Pictures are to be left out, and only the lines from the one containing "Q: How many rectangular" through the last line of the data are to be returned exactly.

Saved entries
----------------

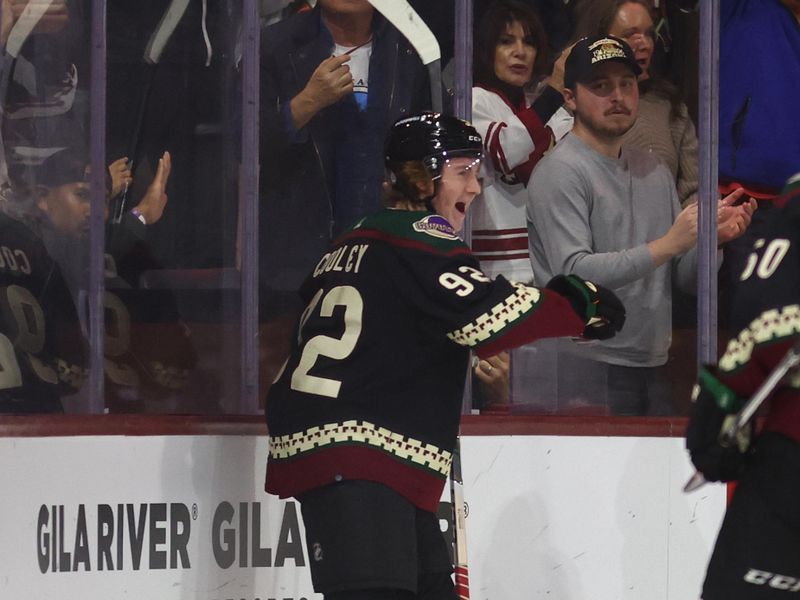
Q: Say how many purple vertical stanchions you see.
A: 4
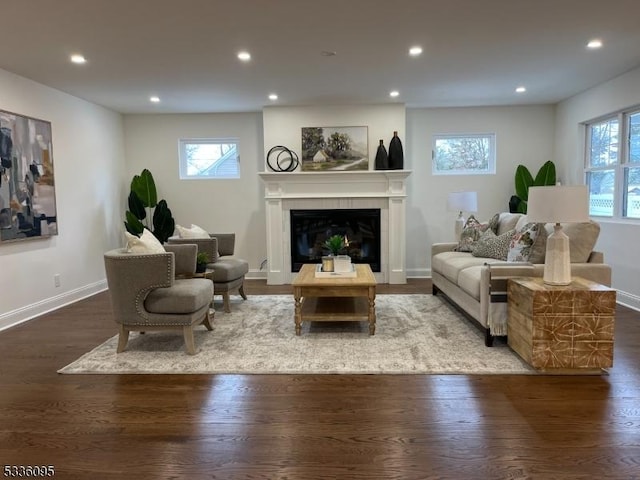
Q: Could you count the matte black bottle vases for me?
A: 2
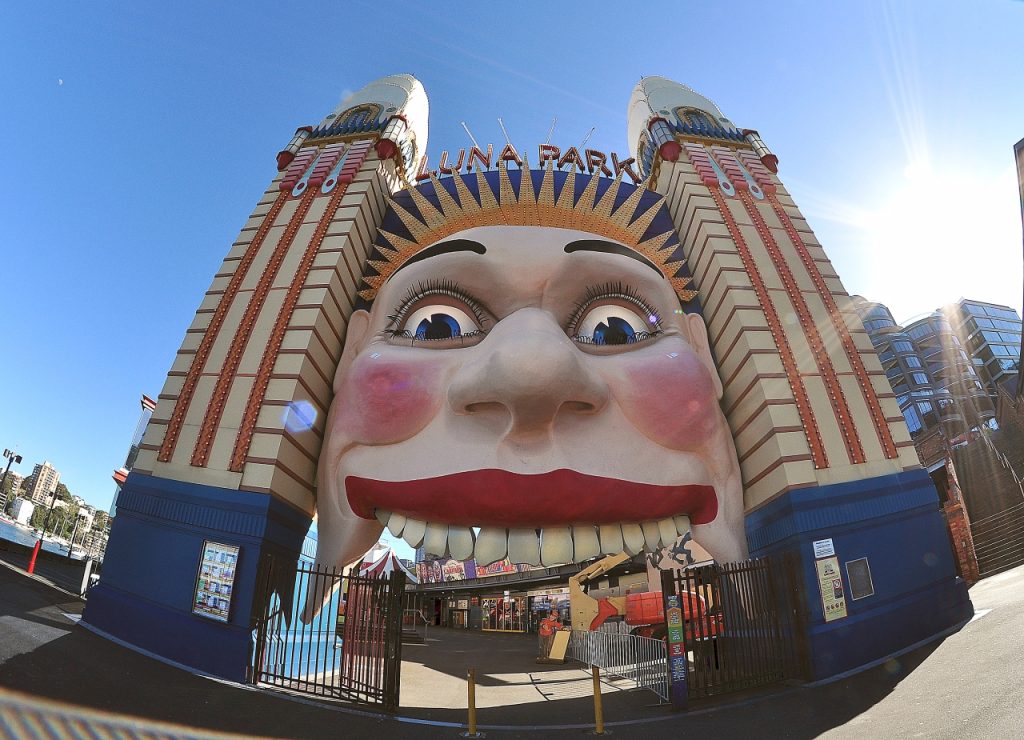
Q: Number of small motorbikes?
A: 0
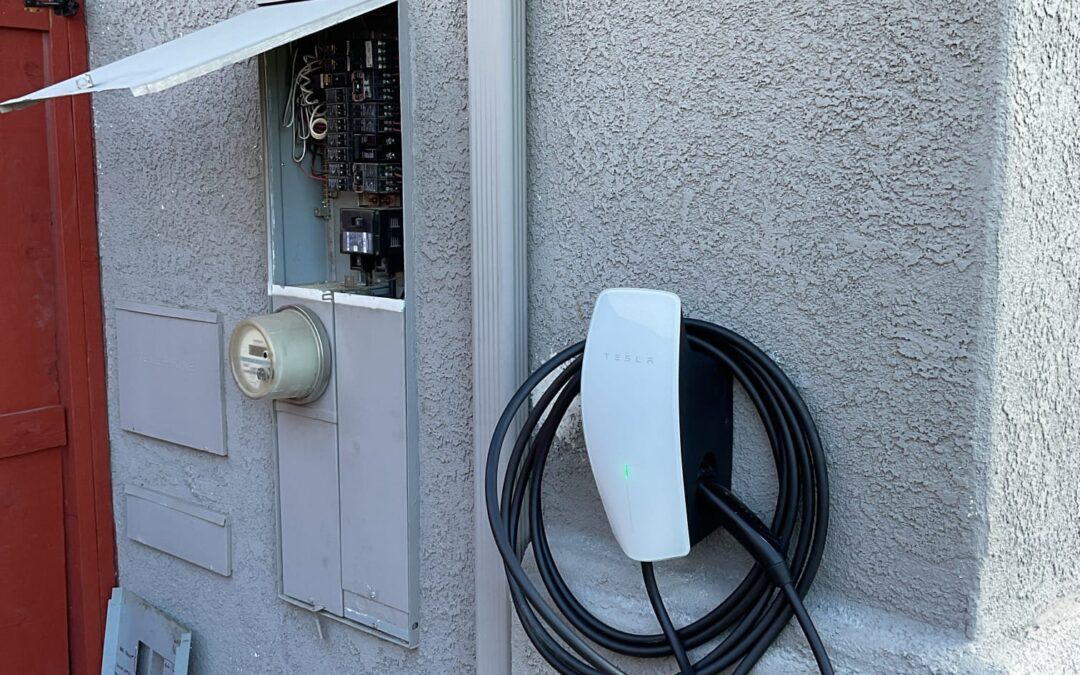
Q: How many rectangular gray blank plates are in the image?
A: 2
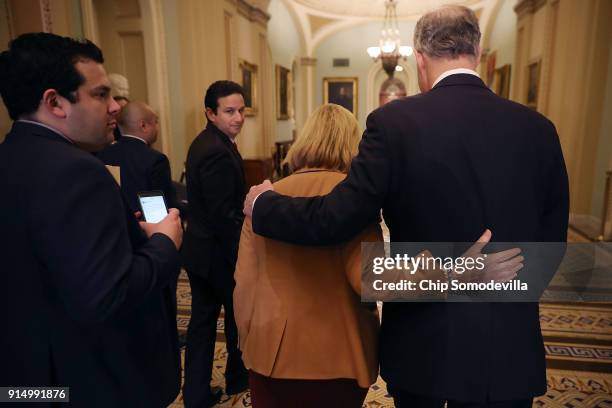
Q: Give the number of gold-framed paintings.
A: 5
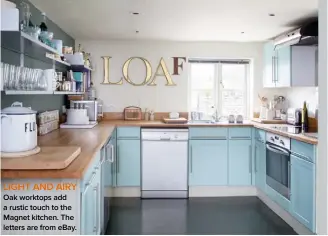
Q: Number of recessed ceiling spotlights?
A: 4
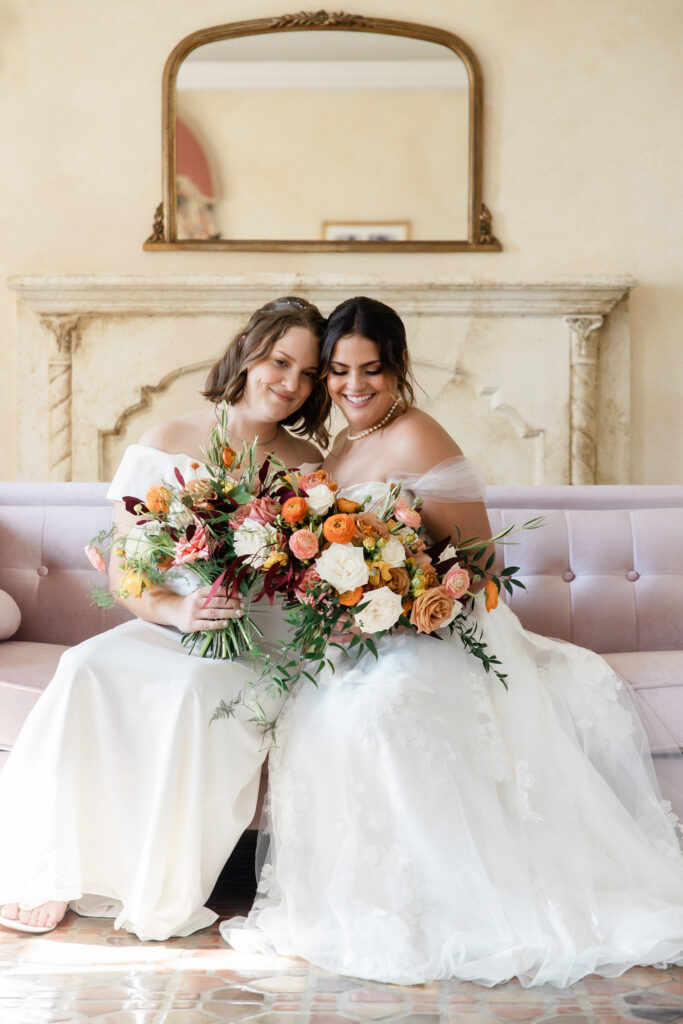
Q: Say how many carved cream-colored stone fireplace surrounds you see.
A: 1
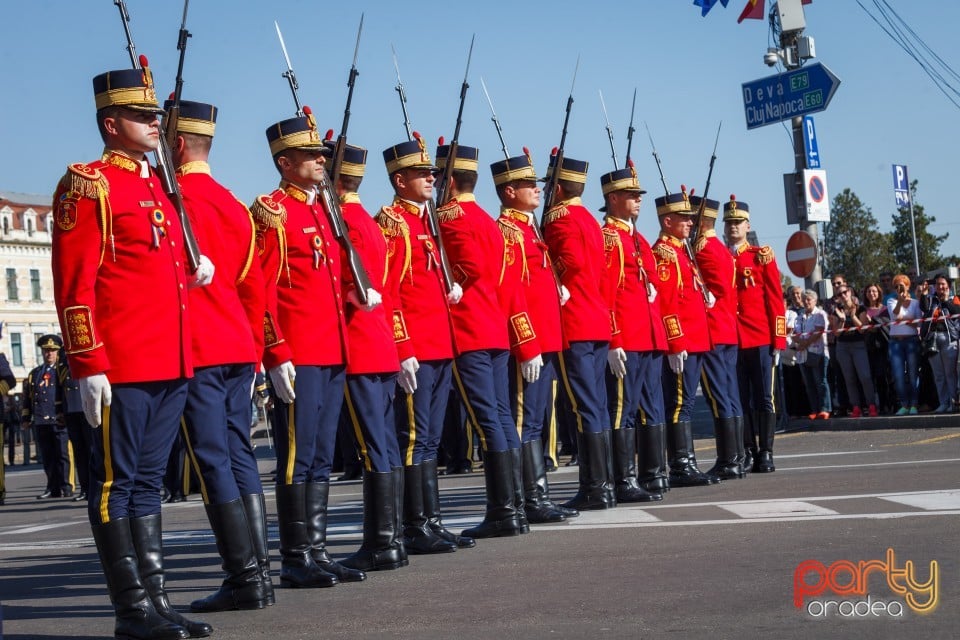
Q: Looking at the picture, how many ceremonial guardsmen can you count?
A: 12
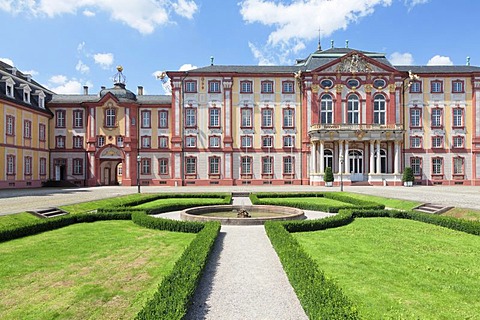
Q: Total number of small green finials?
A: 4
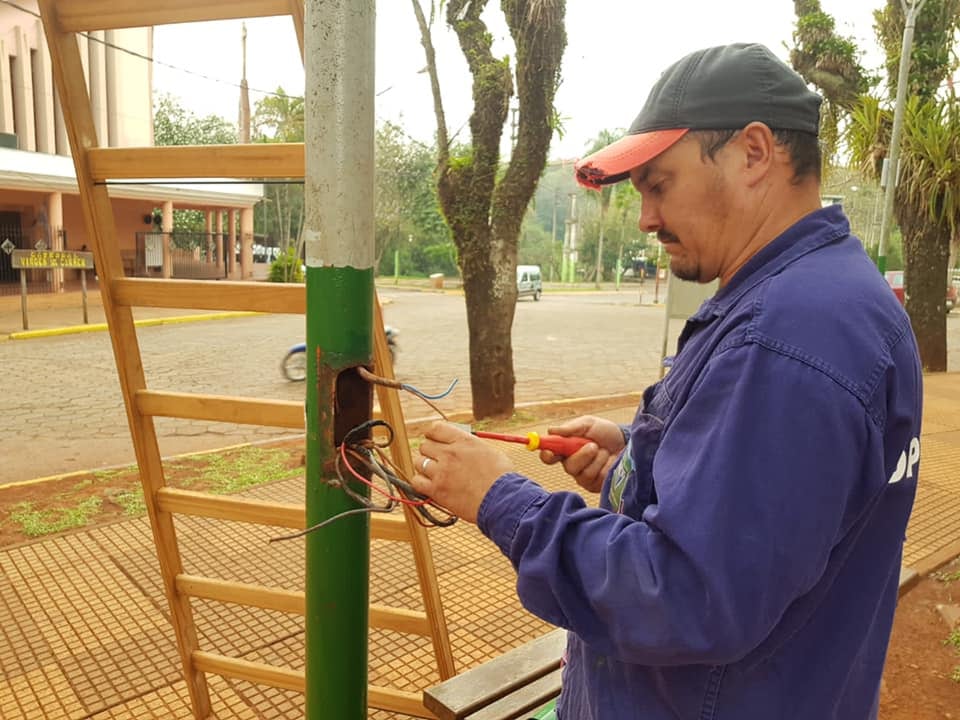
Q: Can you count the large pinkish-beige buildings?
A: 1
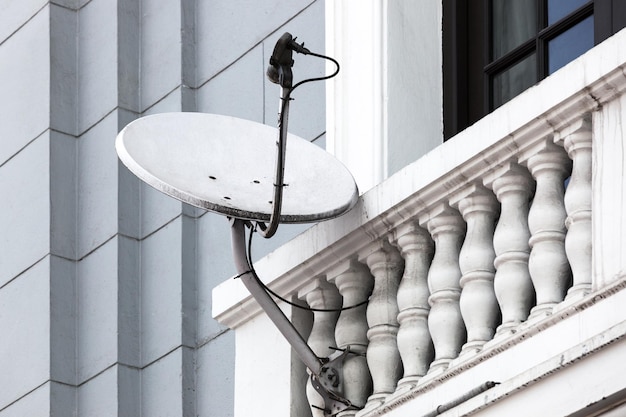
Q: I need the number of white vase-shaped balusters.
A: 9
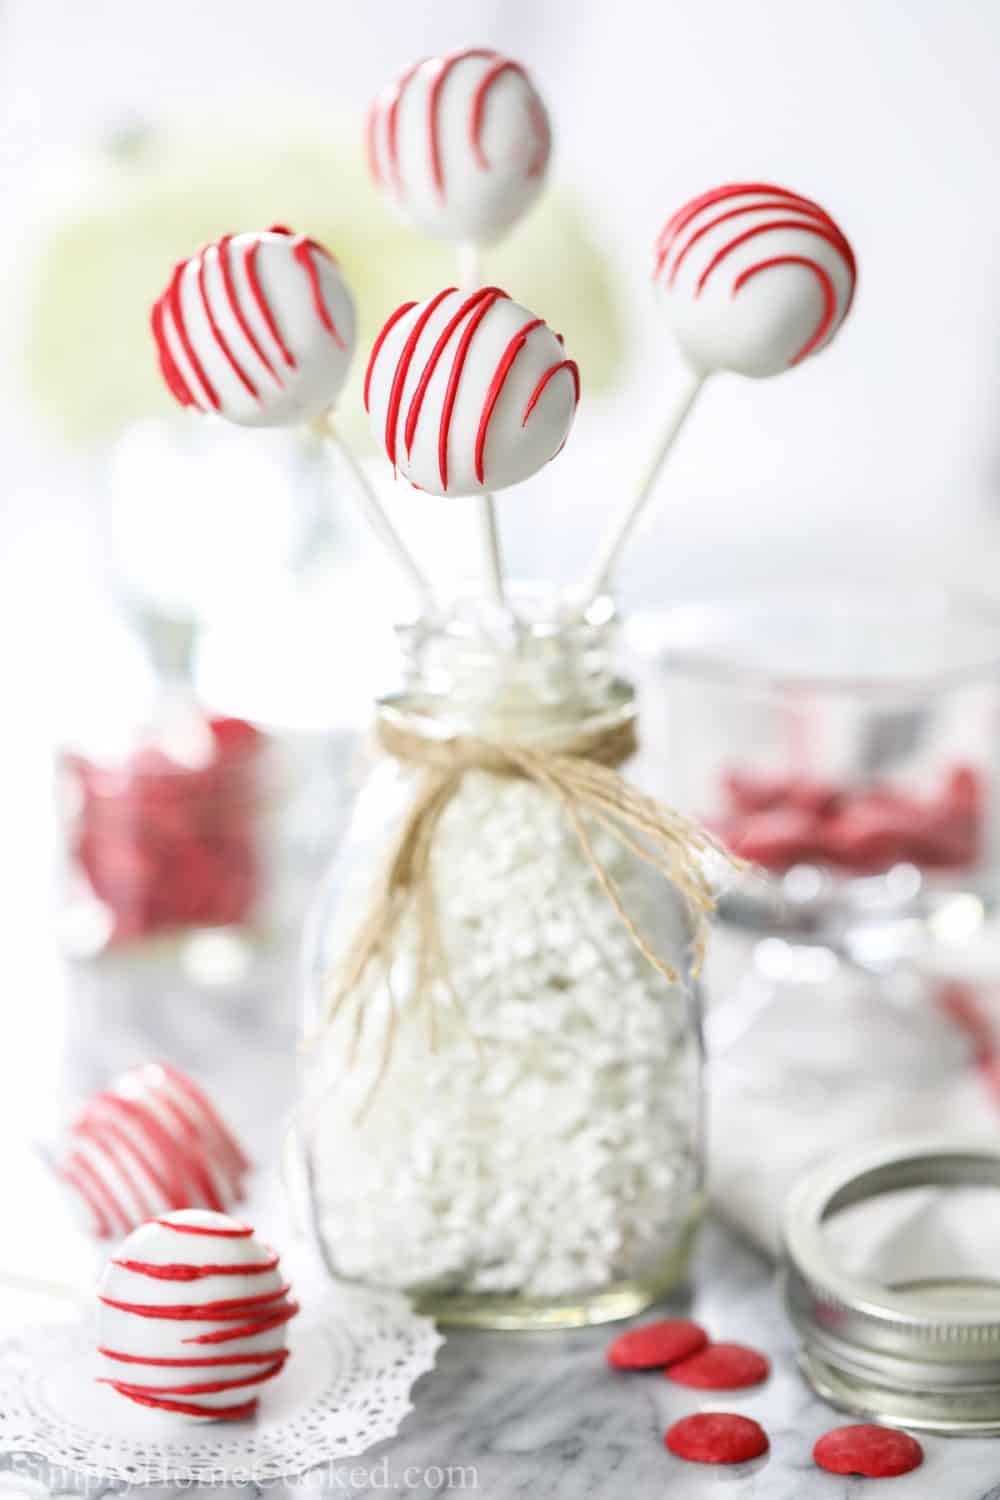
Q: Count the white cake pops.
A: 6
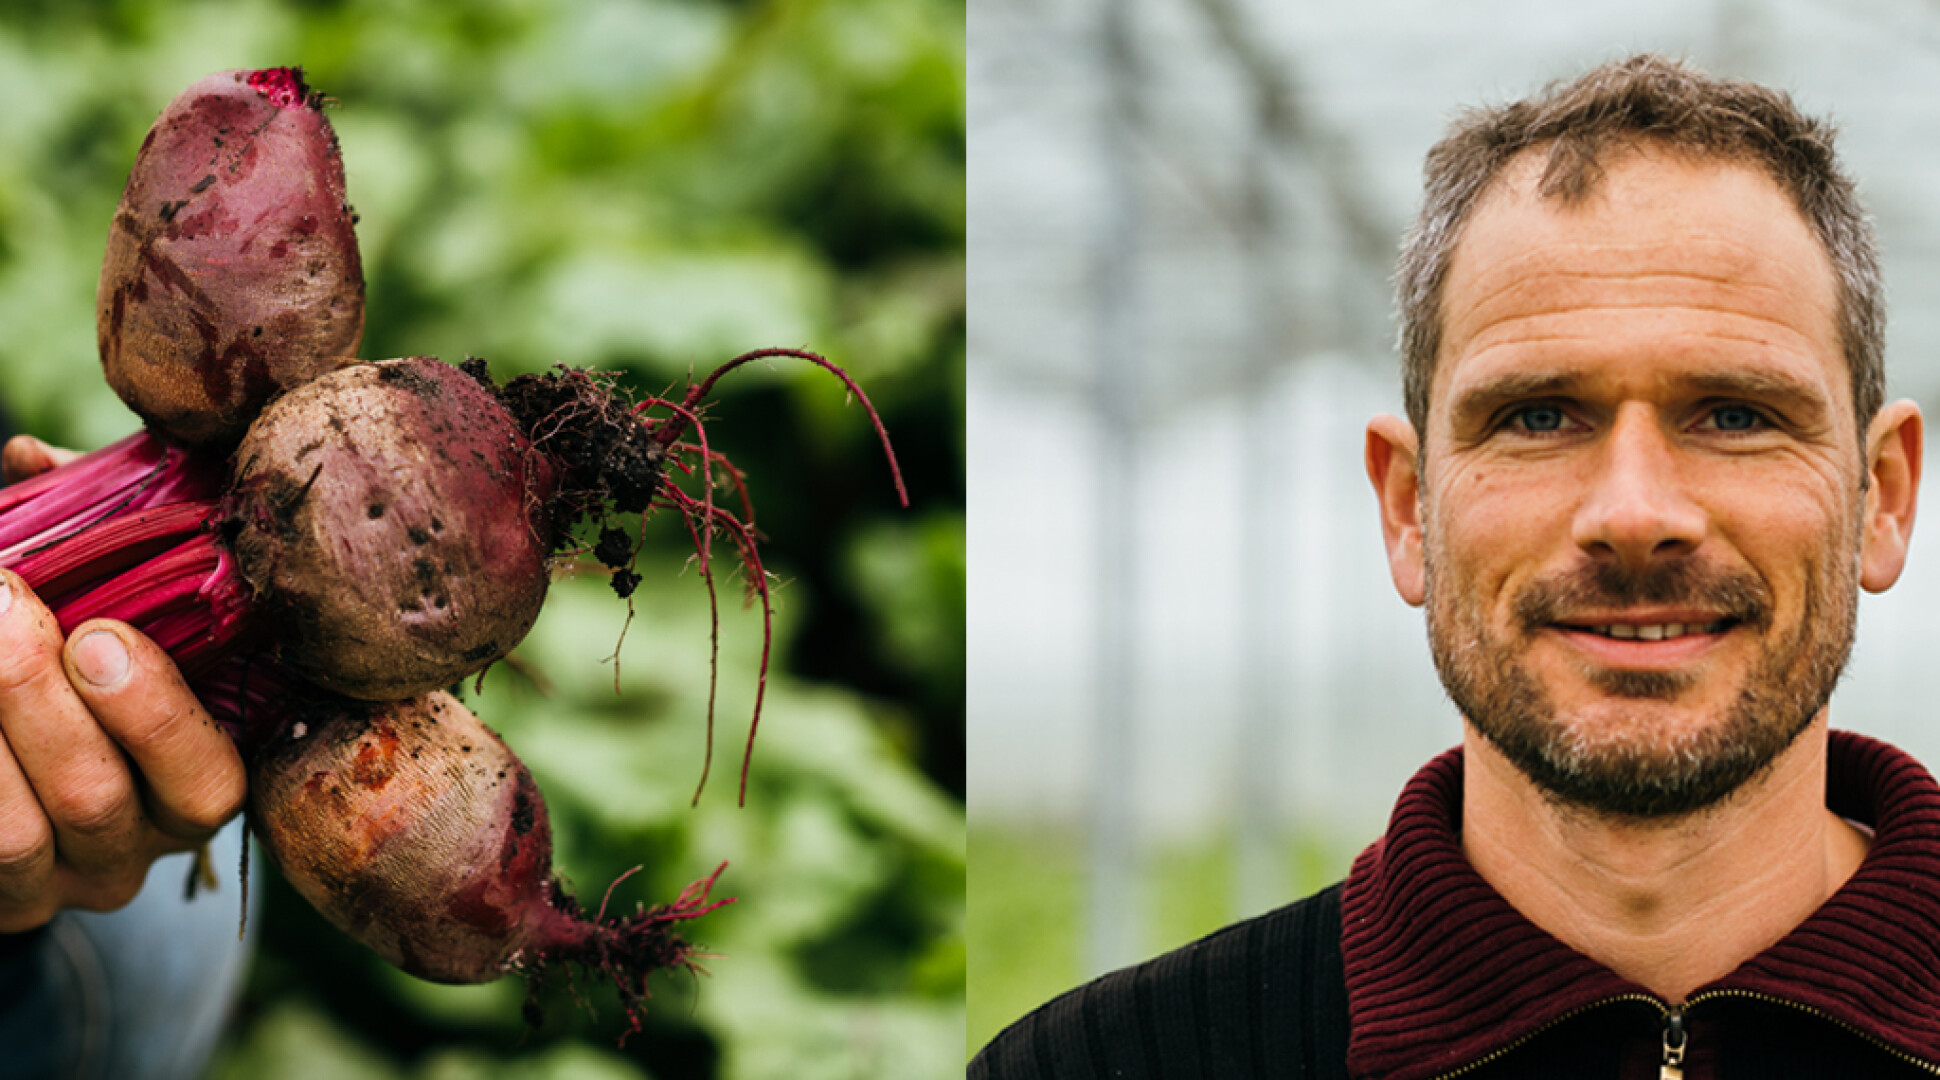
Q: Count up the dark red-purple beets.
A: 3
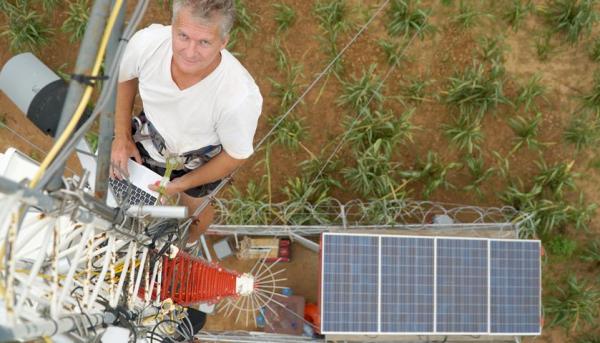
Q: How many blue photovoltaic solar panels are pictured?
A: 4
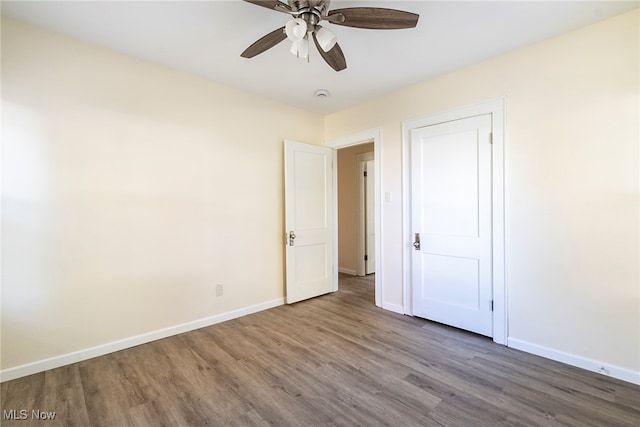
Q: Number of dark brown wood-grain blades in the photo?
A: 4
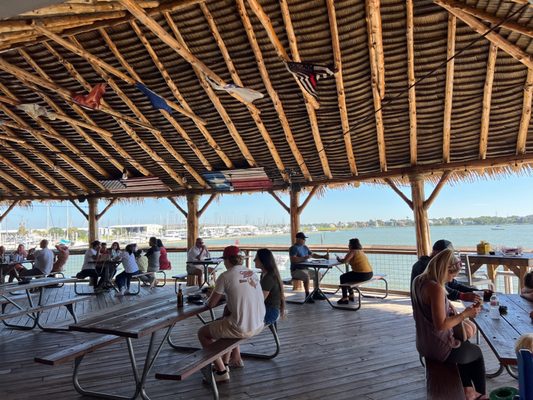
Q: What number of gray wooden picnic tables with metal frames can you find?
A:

----------------

_Task solution_
Q: How many rectangular gray blank plates are in the image?
A: 2
Q: Give the number of gold-framed paintings.
A: 5
Q: Number of recessed ceiling spotlights?
A: 4
Q: Say how many carved cream-colored stone fireplace surrounds you see.
A: 1
Q: Looking at the picture, how many ceremonial guardsmen can you count?
A: 12
Q: Total number of small green finials?
A: 4
Q: Can you count the large pinkish-beige buildings?
A: 1
Q: I need the number of white vase-shaped balusters.
A: 9
Q: Count the white cake pops.
A: 6
Q: Count up the dark red-purple beets.
A: 3
Q: How many blue photovoltaic solar panels are pictured?
A: 4
Q: Number of dark brown wood-grain blades in the photo?
A: 4
Q: What number of gray wooden picnic tables with metal frames can you find?
A:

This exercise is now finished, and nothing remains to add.